What you need to do
Each line from the one containing "Q: What's the" to the last line of the listing below is to be duplicated exactly, and no picture is to be carried over.

Supplied material
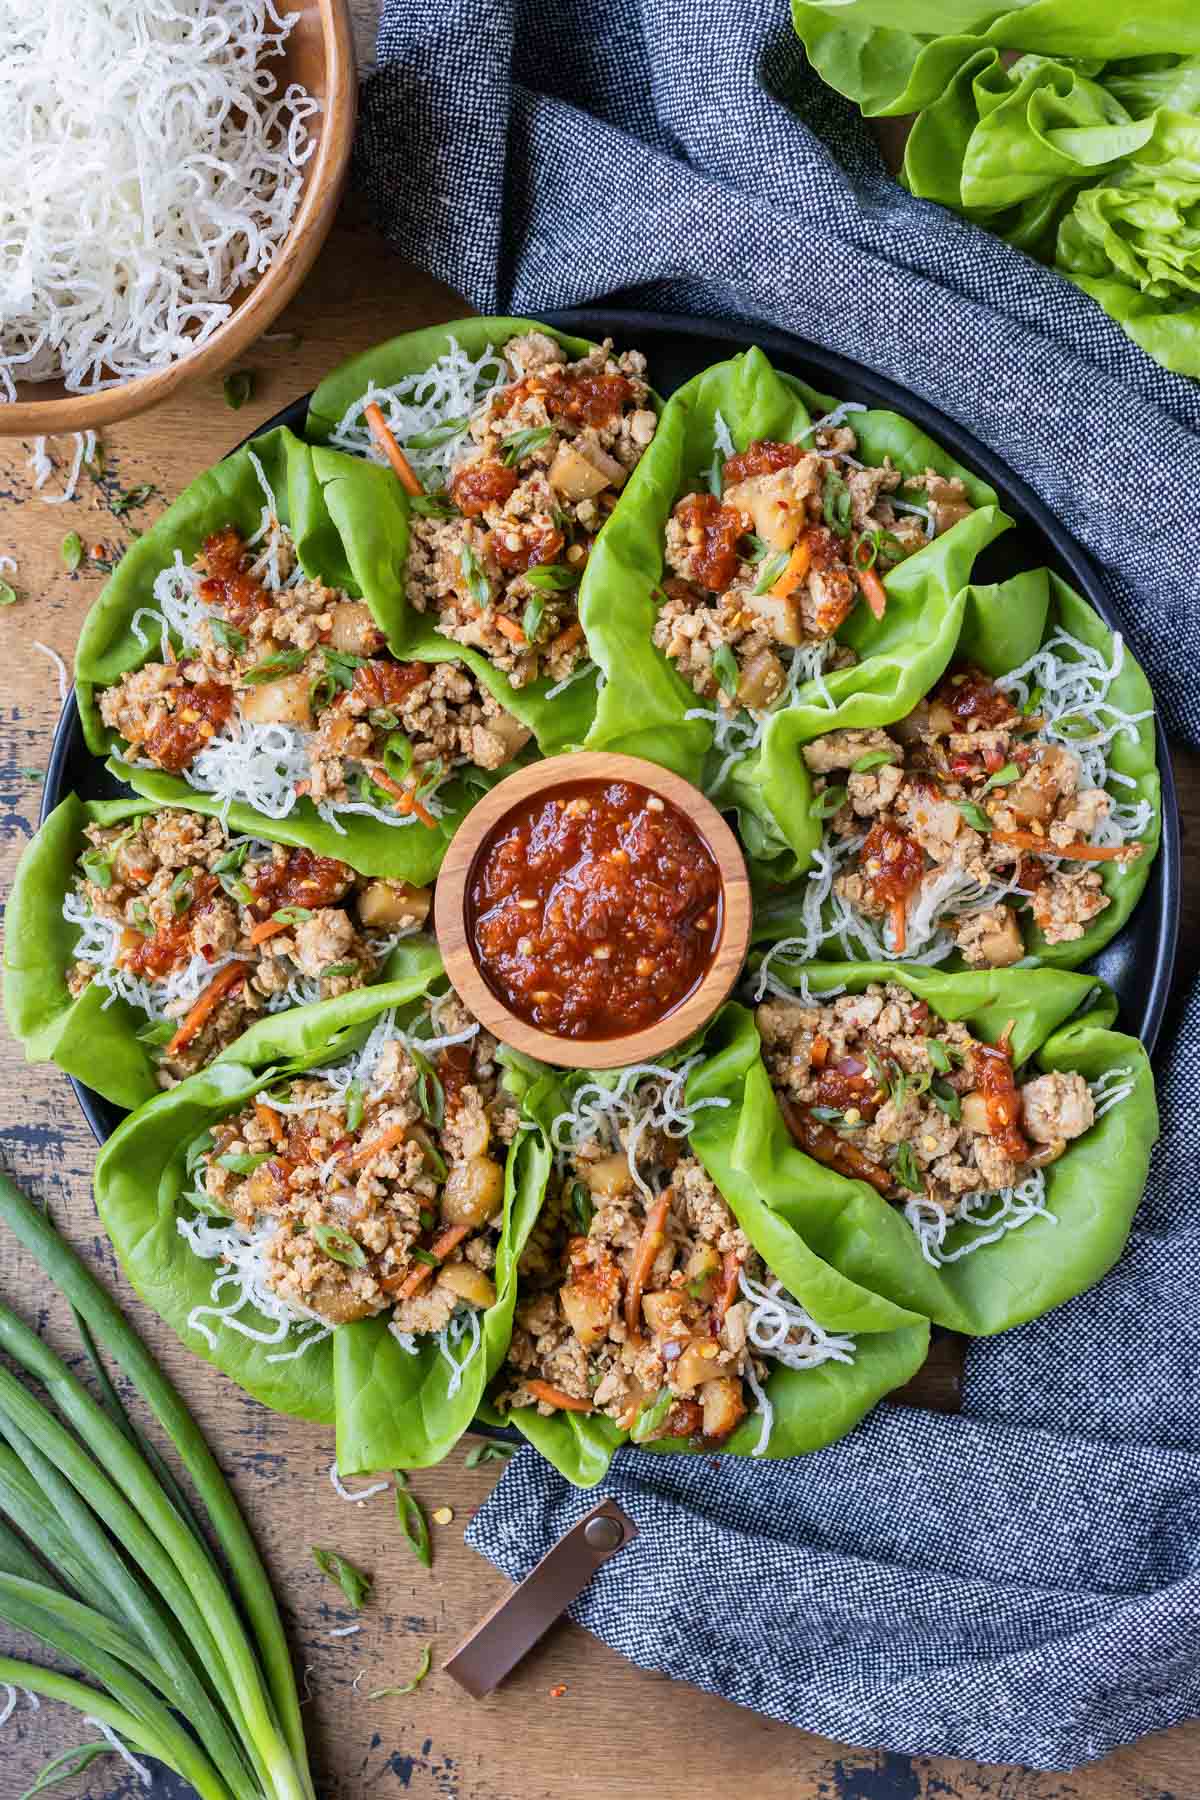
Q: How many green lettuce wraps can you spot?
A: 8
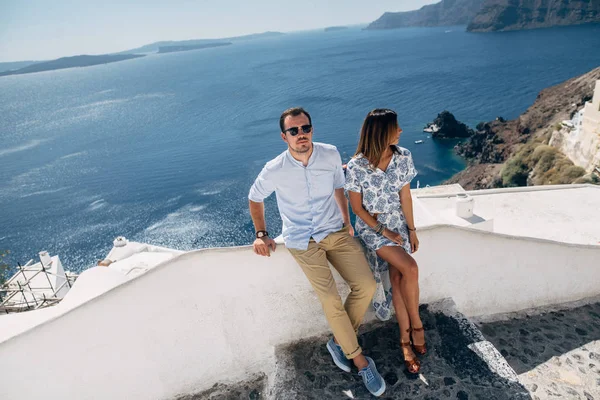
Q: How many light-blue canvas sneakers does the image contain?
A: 2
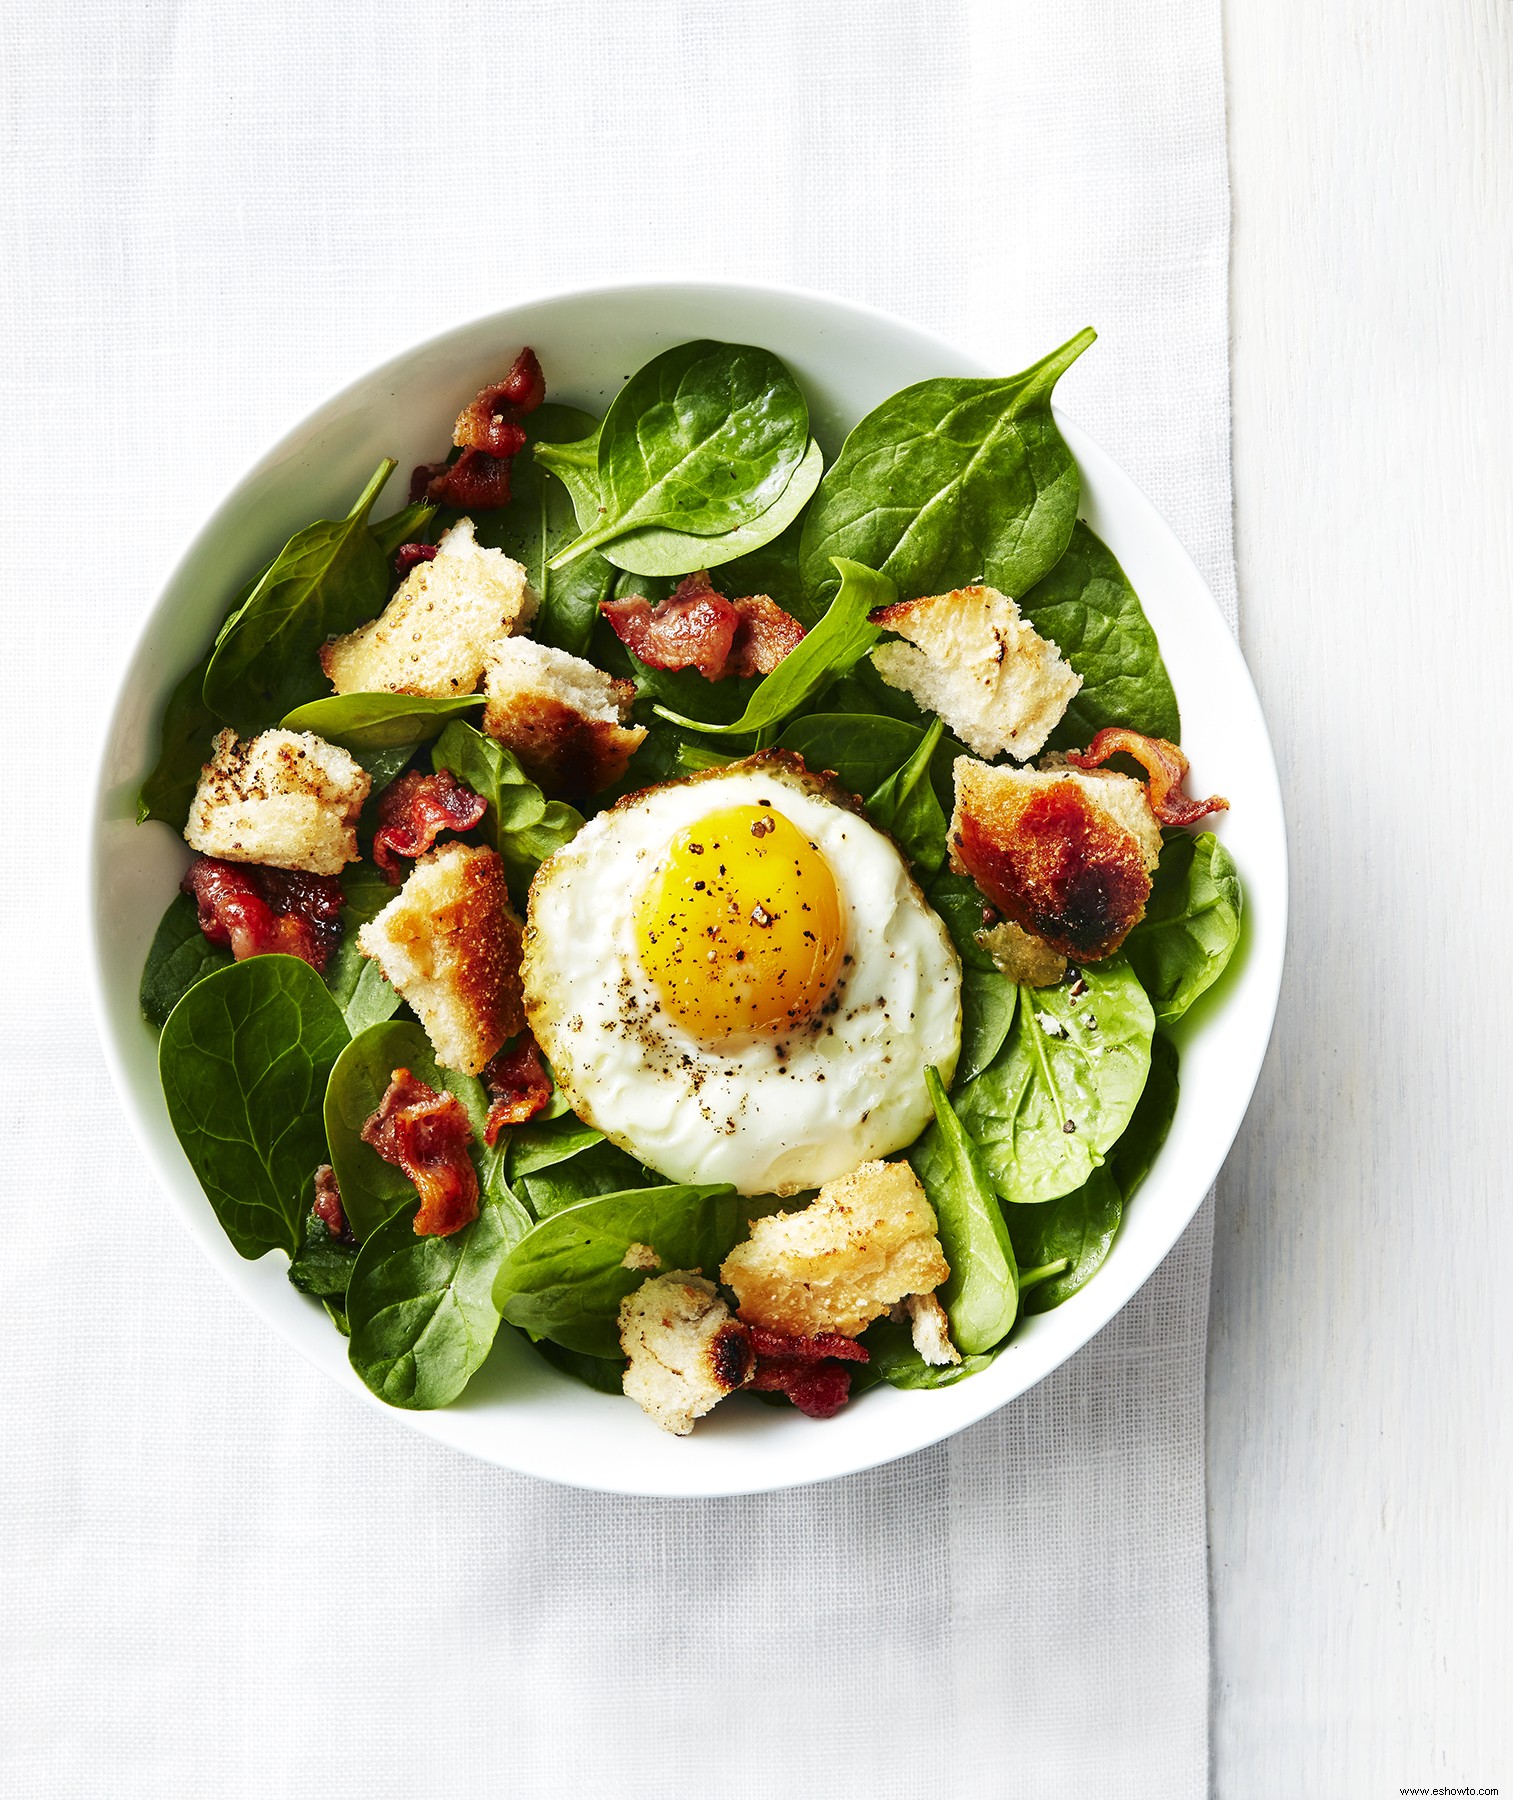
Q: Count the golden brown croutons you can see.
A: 8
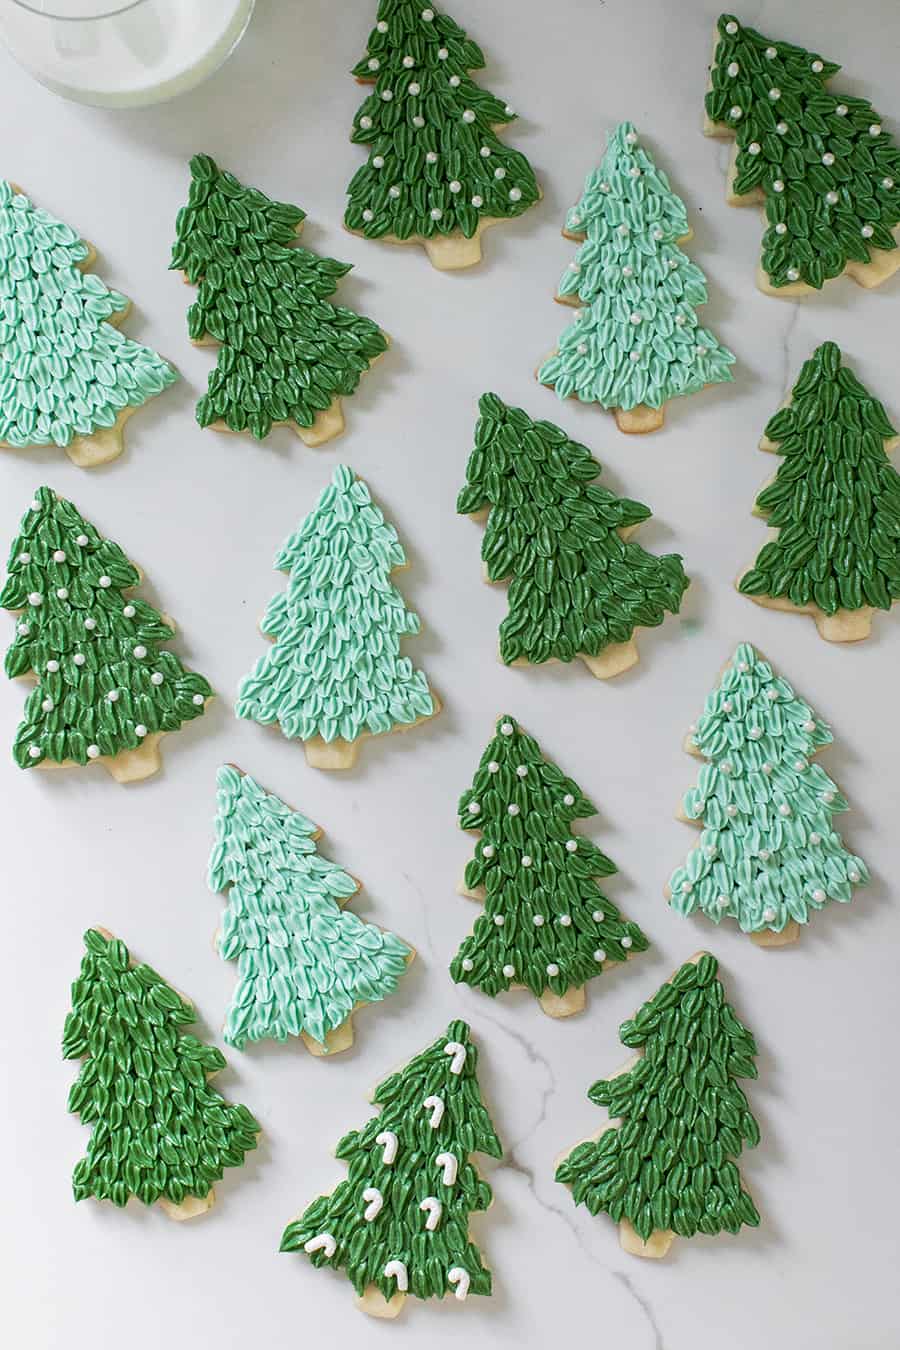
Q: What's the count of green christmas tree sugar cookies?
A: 10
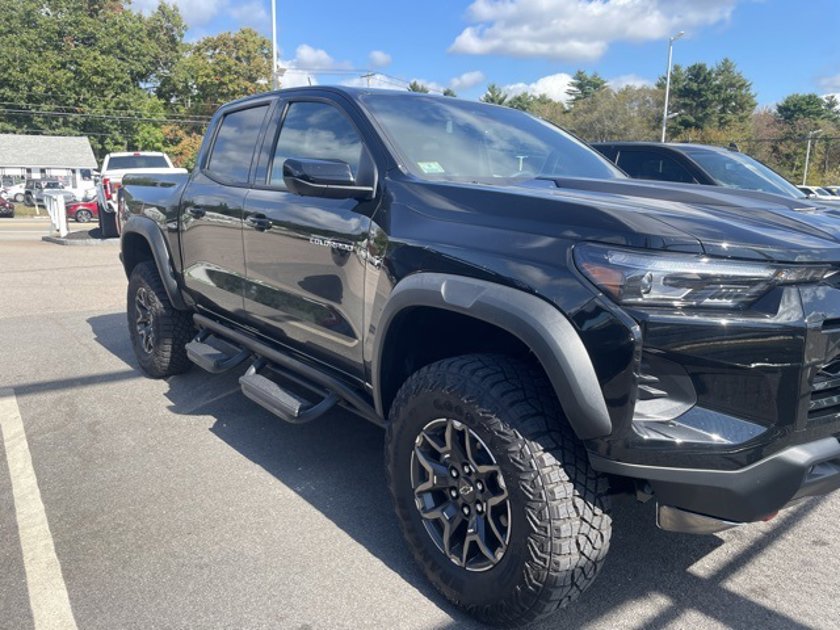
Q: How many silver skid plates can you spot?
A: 1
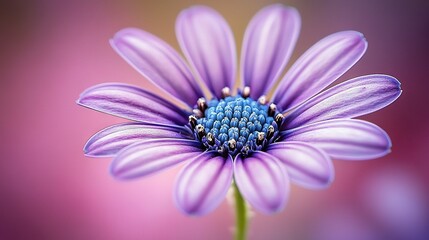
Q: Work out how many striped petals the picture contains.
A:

Result of this exercise
Q: What's the count of green christmas tree sugar cookies?
A: 10
Q: How many silver skid plates can you spot?
A: 1
Q: Work out how many striped petals the picture contains.
A:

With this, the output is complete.